Che cosa pensi del livello attuale della produzione in Italia? 

Siamo in un periodo in cui ci siamo raffreddati. Va a periodi l’hip-hop. C’è stato un lungo periodo di golden age, forse, e fatto quello abbiamo fatto tutto, rimescoliamo tutto. All’americana. Esce chi ha la cosa diversa, la cosa nuova, e c’è sempre stata l’ìdea di fare la cosa nuova. A me rode un po’ il cazzo l’aspetto di avere le sound bank. C’è tutto un filone un po’ monocorda, senza passione, senza amore, freddo, rime rarefatte, che è chiaro riflette probabilmente questo periodo in cui c’è bsigno di questo. Vuoi che ti faccia qualche nome? Devo dirti che andrei a pescare nel mio team. Credo che Fantastica illusione sia il meglio del meglio. Abbia sì delle sonorità moderne ma riesca ad avere un peso, il soul, dentro. Adesso poi nei beats ma anche nelle rime, Johnny è una bestia. È moderno, molto più bravo di tanti altri che cercano di, però riesce anche ad avere dei contenuti pazzeschi. Lo stesso vale per Cali che ha fatto un disco elettronico e moderno che si chiama La malattia ma di peso, e con tanto gusto. Manca il gusto ogni tanto, mi sembra. Siamo nel periodo dell’ impatto. Vanno le batterie, va il bassone, facciamo questo pezzo così e ce lo siam portati a casa.

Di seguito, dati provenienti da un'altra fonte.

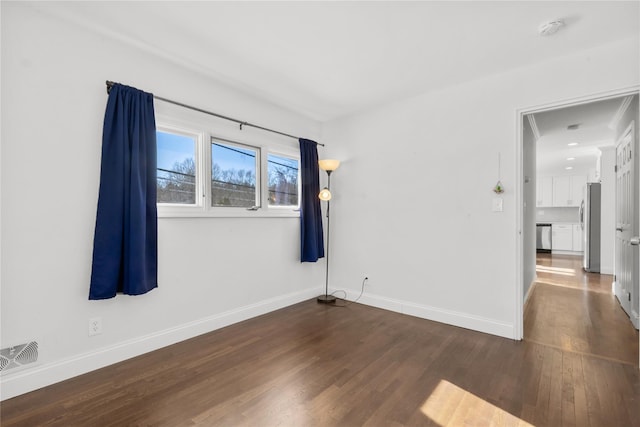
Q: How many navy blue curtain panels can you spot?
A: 2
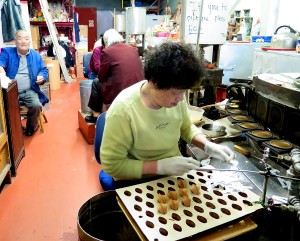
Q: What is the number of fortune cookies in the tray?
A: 8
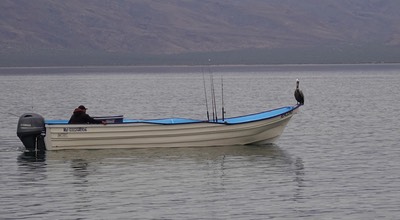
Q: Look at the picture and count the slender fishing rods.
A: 4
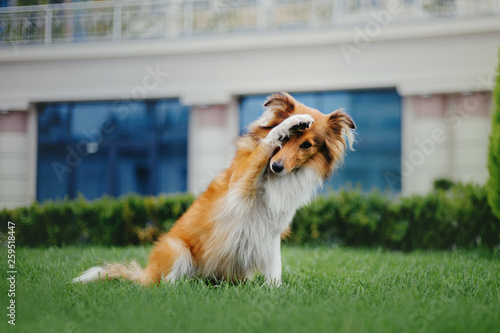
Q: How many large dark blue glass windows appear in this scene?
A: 2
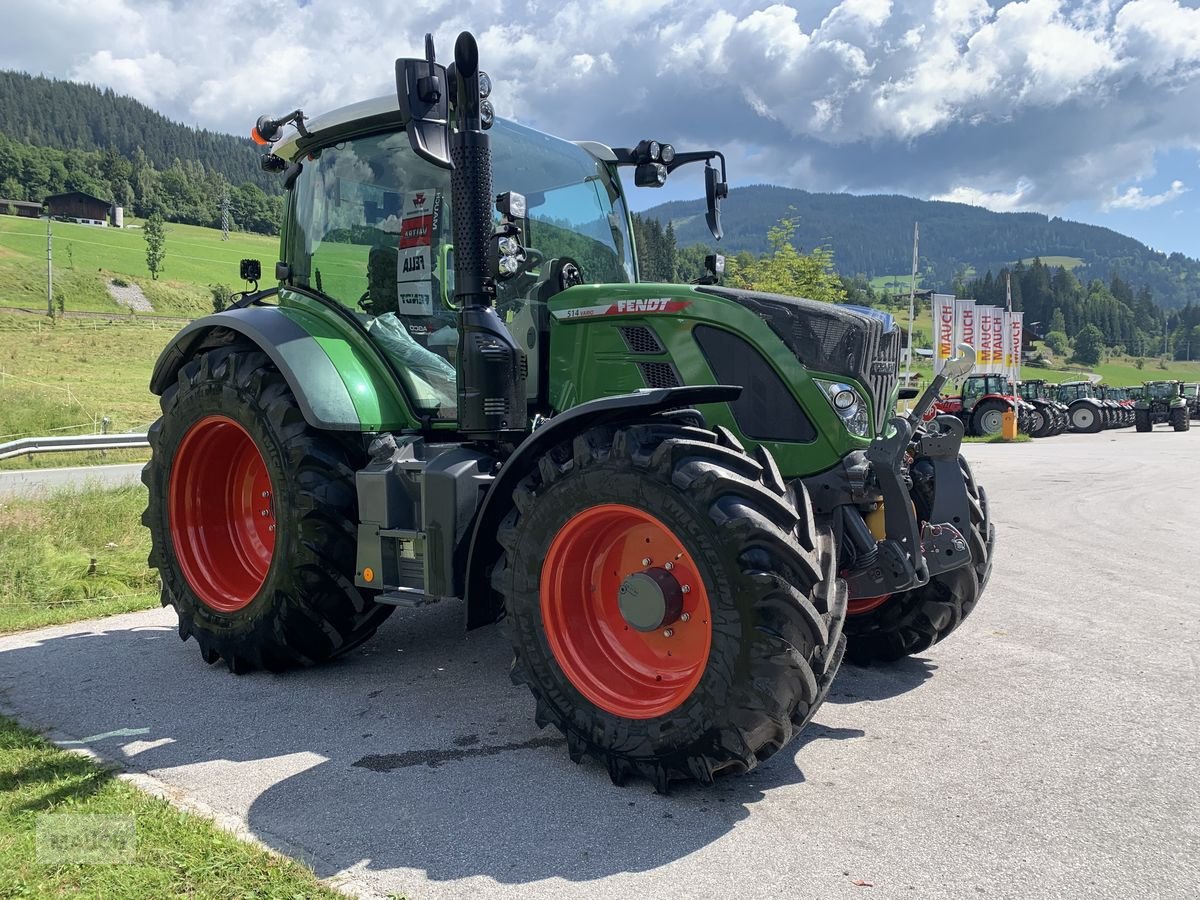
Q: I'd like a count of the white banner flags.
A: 5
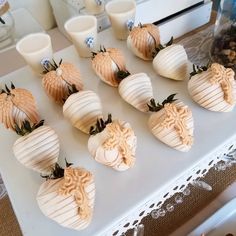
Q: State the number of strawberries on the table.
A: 12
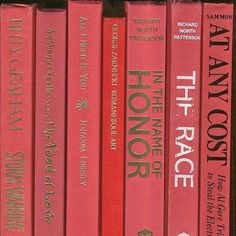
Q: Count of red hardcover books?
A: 7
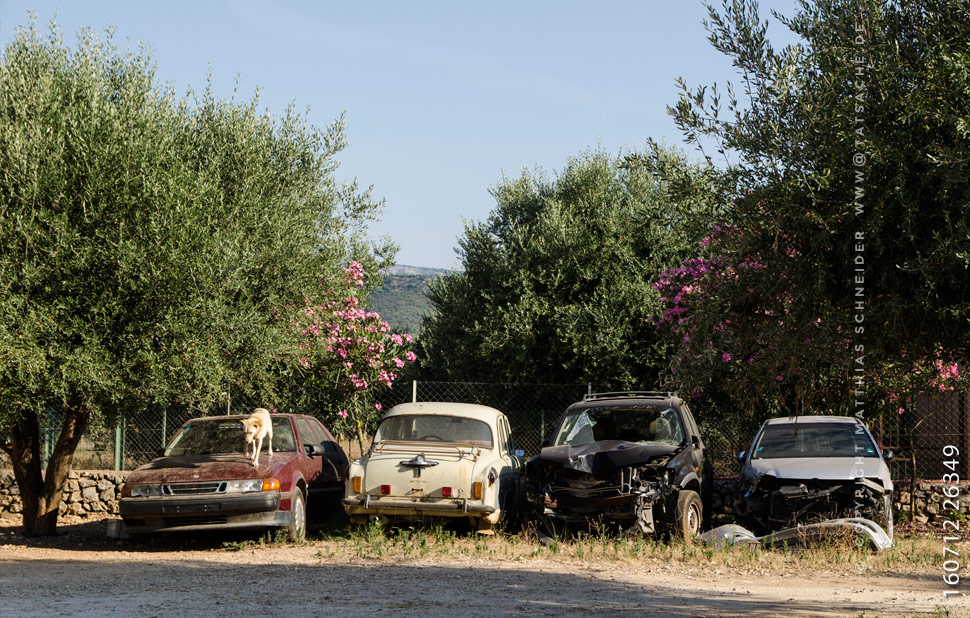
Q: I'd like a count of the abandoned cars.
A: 4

Una cosa che da noi non è mai successa è l’imbastardimento del mainstream da parte dei produttori hip-hop.  Guarda Mike WiLL Made-It, che è partito con Future ed è finito a fare singoli di estremo successo per Miley Cyrus uscendo dalle logiche cassa-dritta da classifica. 

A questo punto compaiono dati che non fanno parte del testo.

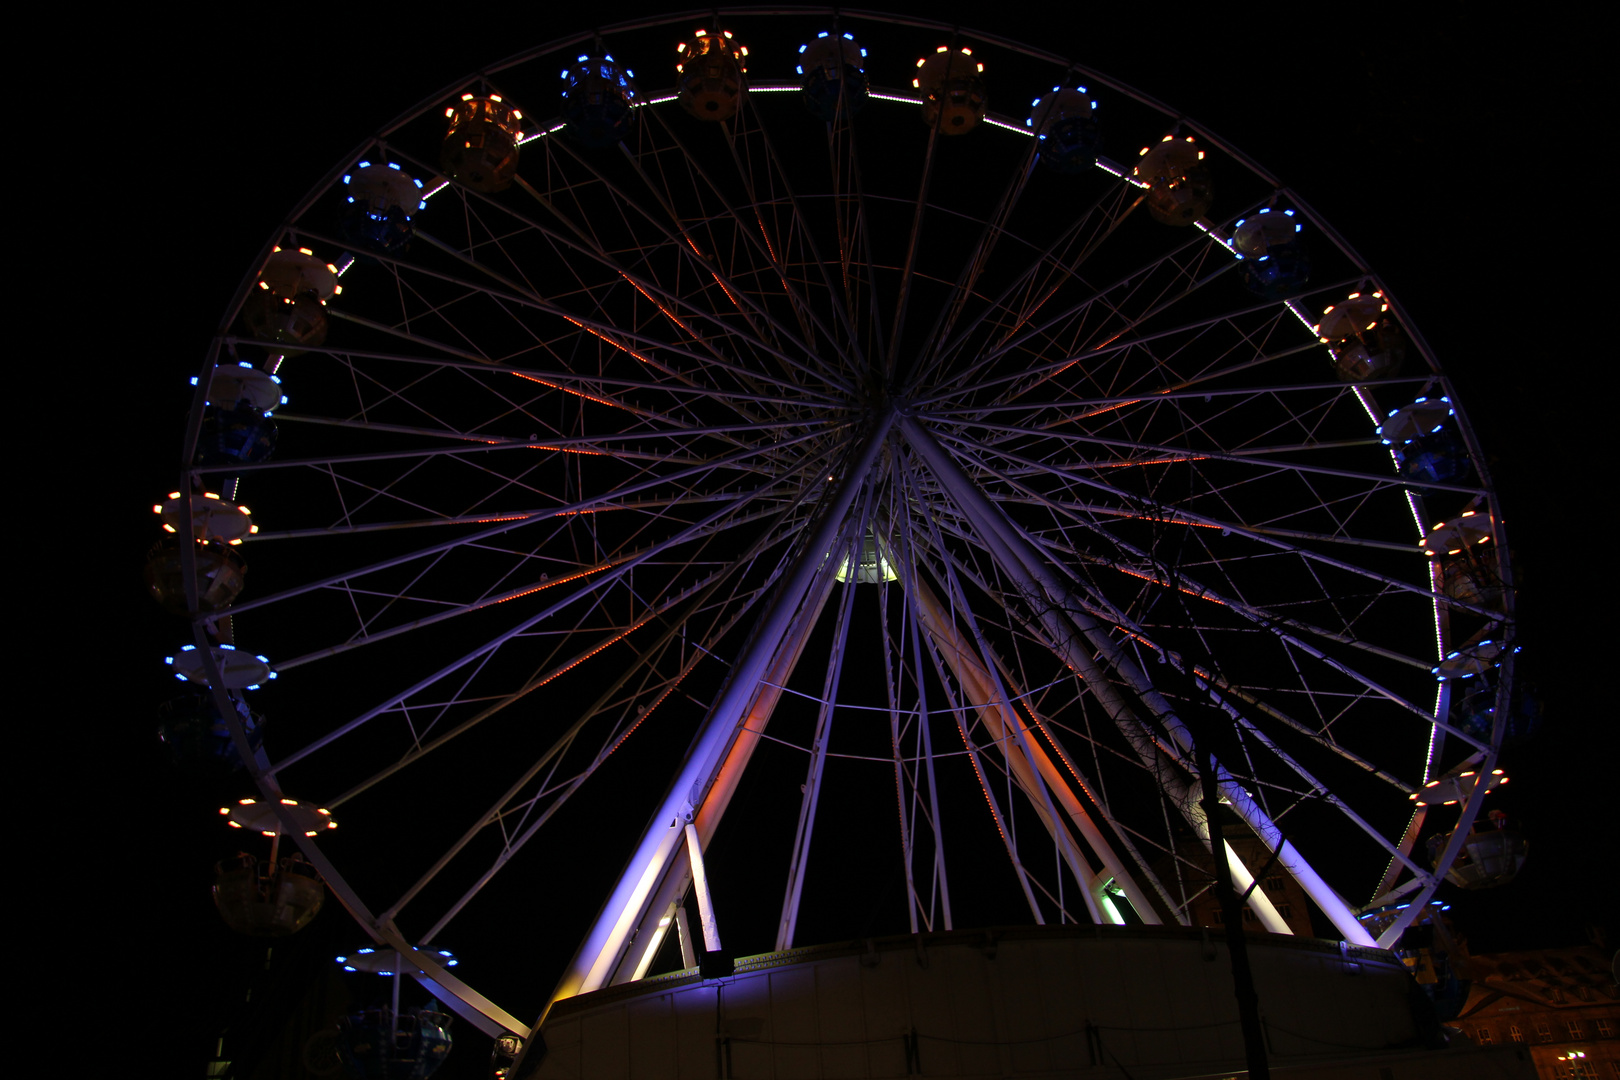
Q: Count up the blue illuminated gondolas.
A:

Sono gli americani, cazzo. Sono loro che hanno questa cosa che la prossima cosa sarà una cosa diversa. La prossima cosa è inaspettata. Ce l’hanno nel DNA, ciò che è diverso è buono. Qua facciamo fatica. A volte è bello a volte è brutto, perché non dai neanche il tempo alla gente di capire quella cosa che hai fatto. Kanye West è un po’ così, riesce a essere fottutamente mainstream avendo un ego che dà schiaffoni a chiunque gli sia a fianco. Però non è un coglione, non so se sa sempre quello che fa ma è uno che le azzecca. Lessi un’intervista sua quando uscì Runaway, il cortometraggio di 30 minuti. Mi fece un po’ riflettere, lui disse, “Ho quest’idea della fenice che risorge”, un po’ in maniera ignorante, “Ho letto un controfiletto e mi sono fatto una storia”. Però aspetta che chiamo gente con dei coglioni così che mi finalizza il tutto. Poi c’è una modella con le tette e via (ride). Però se penso alla sua carriera dico, è un tipo che umanamente stimo meno ma musicalmente è pazzesco. Poi sentiamo le cose mediate e ci arrivano solo stronzate tue, tipo quelle degli MTV Awards, che ormai si aspettavano tutti. A me fanno sorridere come cose.

Com’è stato registare il video de Il cielo come china a New York?

Bello, è stato molto carino. Ci è venuta la paranoia, “Ma non sarà troppo il filmino delle vacanze?” Poi ti dirò, quando sei lì è esattamente così come te la immagini. Parte un deja-vu. È tutto nel nostro immaginario, da quando eravamo ragazzini. È tutto esattamente come l’hai visto nei film. È stato bello, poi io c’ero già stato un po’ di volte quindi sapevo esattamente cosa avrei trovato e quello che avrei voluto filmare. Una notte qualsiasi a New York. L’idea era facciamoci una notte un lungo giro in cui riprendiamo il tutto, e così è stato. Con l’intenzione anche che il video non sovrasti. Mi sono permesso il lusso di pensare, ma spero che poi si veda, che il video non fosse sopra la canzone ma che fosse integrato. Raccontare un viso, un espressione, che poi è quello che racconto nel pezzo. Piccole cose.